*** Opening of EXERCISE MATERIALS ***

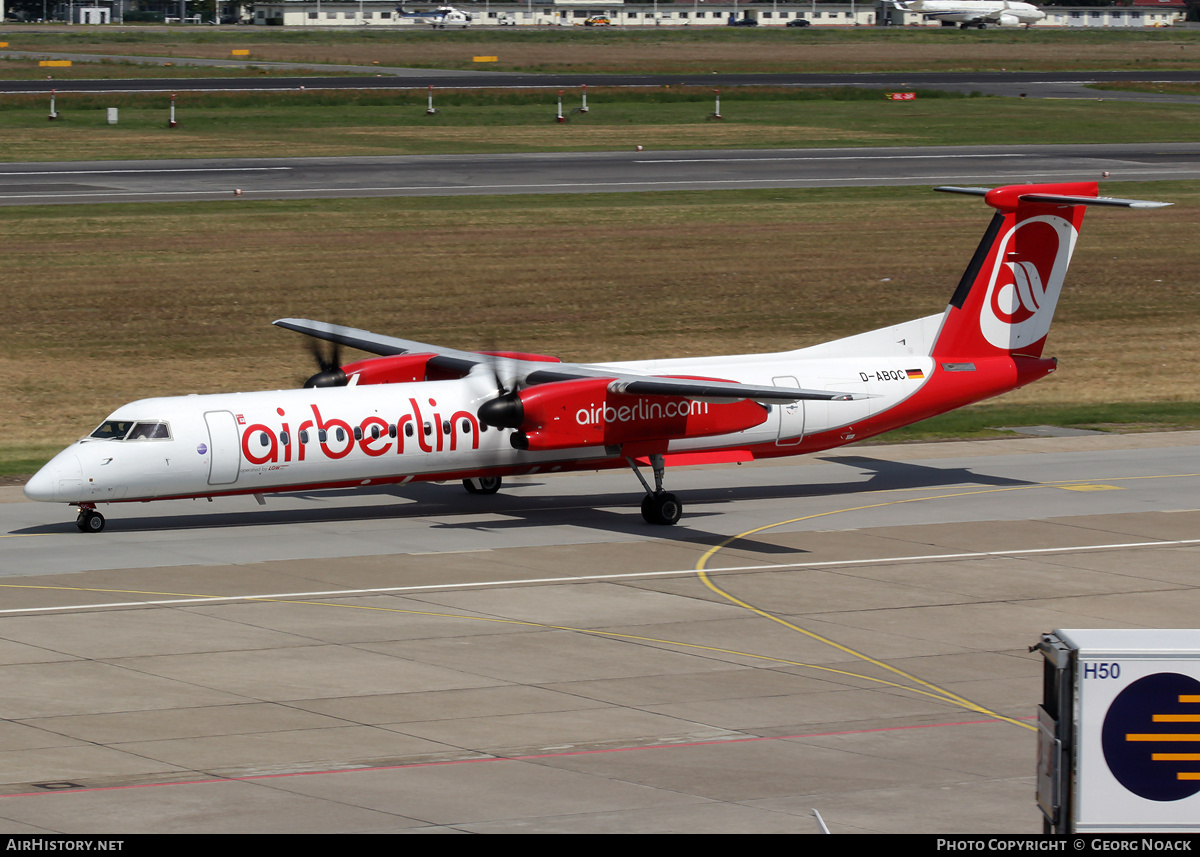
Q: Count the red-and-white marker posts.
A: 6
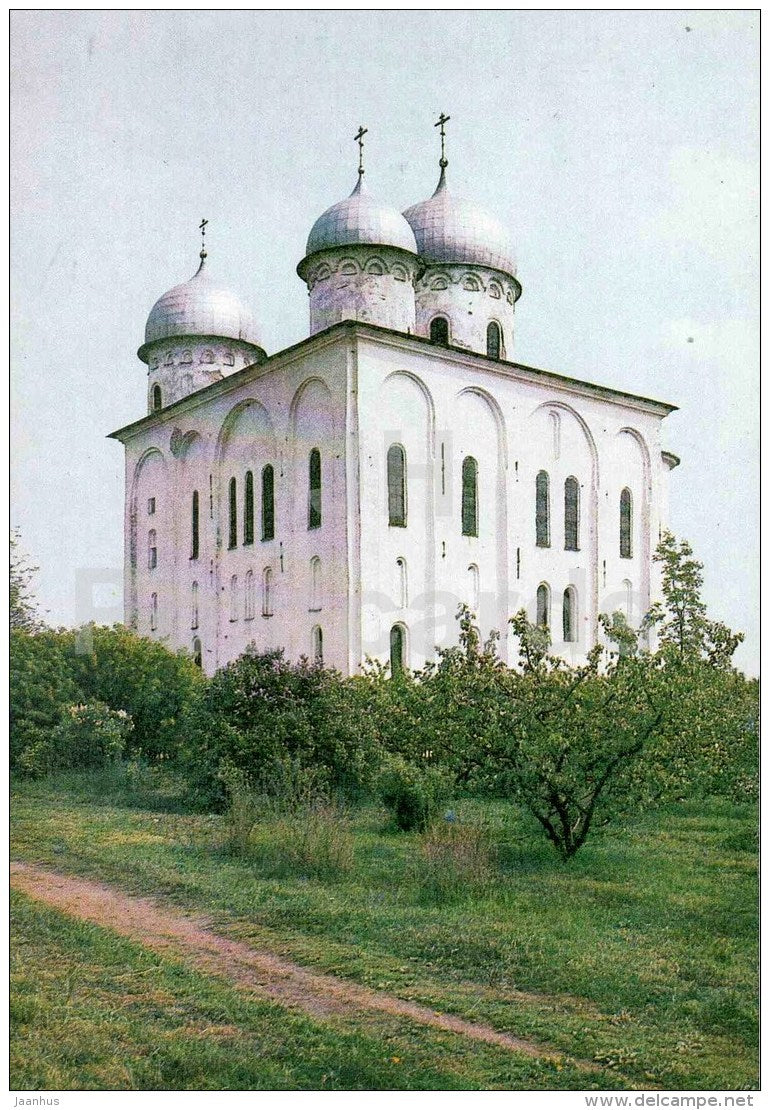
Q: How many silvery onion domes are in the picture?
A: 3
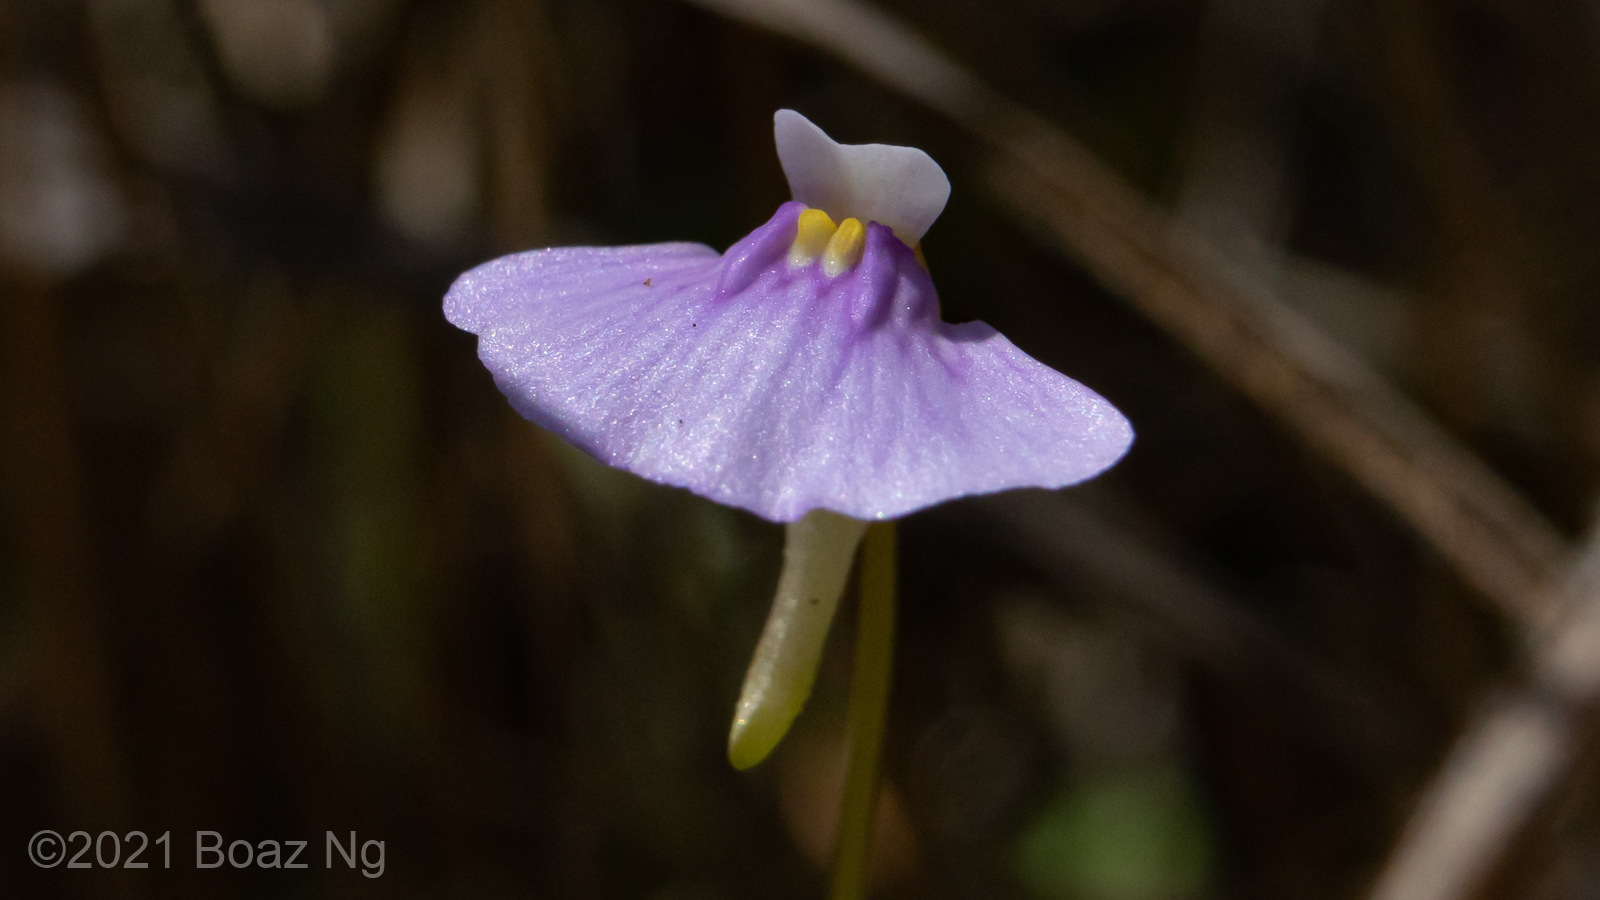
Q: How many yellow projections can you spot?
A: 2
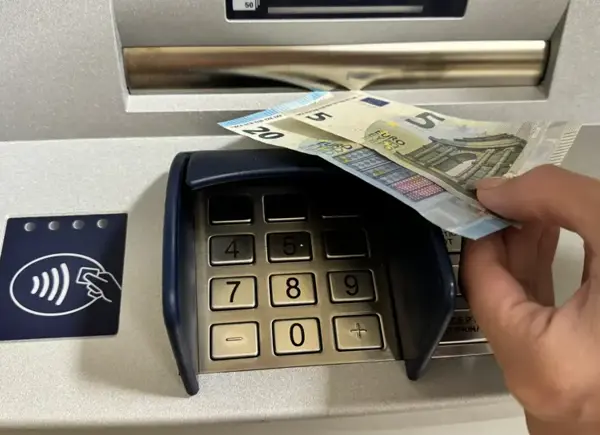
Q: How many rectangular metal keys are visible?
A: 12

*** Close of EXERCISE MATERIALS ***

TO DO - Return, from the material above, each line holding the string "many".

COMPLETED TASK -
Q: How many silvery onion domes are in the picture?
Q: How many yellow projections can you spot?
Q: How many rectangular metal keys are visible?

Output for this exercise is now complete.